Despite the trial’s disappointing results, Barry expressed hope that the data compiled could eventually provide valuable insights to improve the lives of Alzheimer’s patients. The company remains committed to analyzing the results further and exploring what next steps could be appropriate. Financially, Chief Financial Officer Eric Schoen stated that Cassava retains a solid position, with **$149 million** in cash and cash equivalents reported at the end of the third quarter.

Ongoing Investigations and Legal Troubles

The negative news surrounding the trial isn’t Cassava’s only concern. The company has been embroiled in investigations by the SEC and Justice Department regarding past claims made about simufilam. In September, both Remi Barbier, the company’s founder and former CEO, along with former senior vice president of neuroscience Lindsay Burns, settled charges over misleading claims related to the Alzheimer’s trial for more than **$40 million**. Adding to the turmoil, Hoau-Yan Wang, a consultant for Cassava and co-developer of simufilam, has faced accusations of manipulating clinical trial results and submitting falsified information for federal grant applications.

The SEC claims Wang contributed to a breach of trial integrity that resulted in publicized fabricated results about supposed efficacy in key biomarkers associated with Alzheimer’s disease. Cassava, however, emphasized that Wang was not involved with the Phase 3 trial itself, which included **804** participants across more than **75 clinical sites** in the U.S., Canada, and Australia. Each participant was randomized to receive either **100 mg of simufilam** or a placebo.

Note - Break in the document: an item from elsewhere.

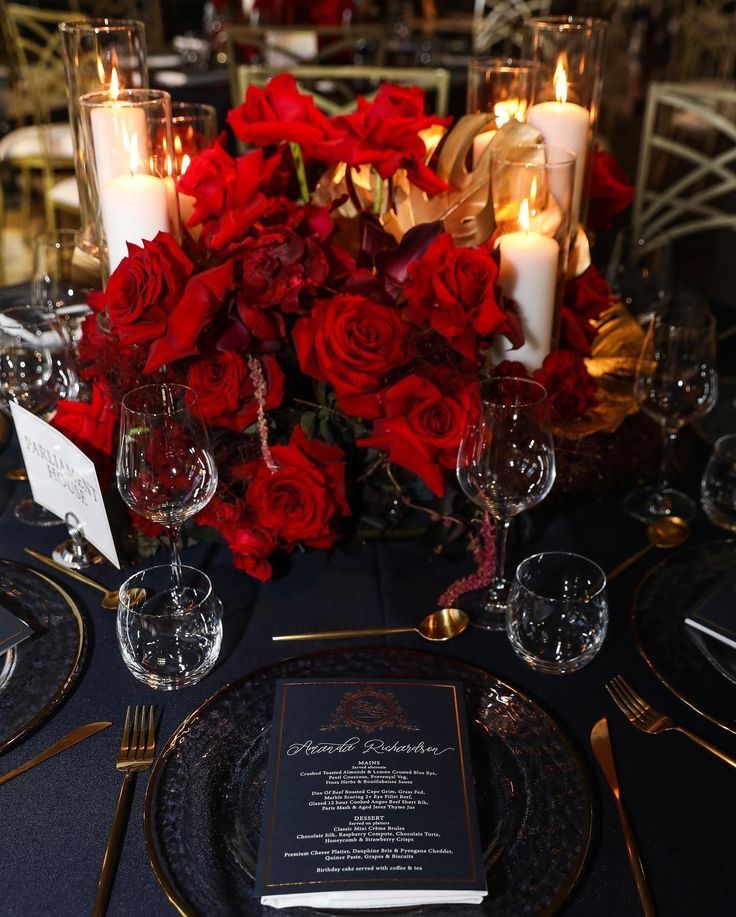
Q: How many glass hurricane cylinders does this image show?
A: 6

Market Performance and Looking Ahead

In a broader context, Cassava’s stock has shown a **17.6% gain** year-to-date, while the S&P 500 has seen a **25% increase**. However, the company’s future remains uncertain as it grapples with the implications of the failed trial and ongoing legal issues.

Conclusion

The recent developments regarding Cassava Sciences underscore the volatile nature of biotech investments, particularly those focused on unproven therapies for complex diseases like Alzheimer’s. As Cassava navigates these challenges, investors and stakeholders will remain cautiously observant to see how the company adapts and responds in the coming weeks and months.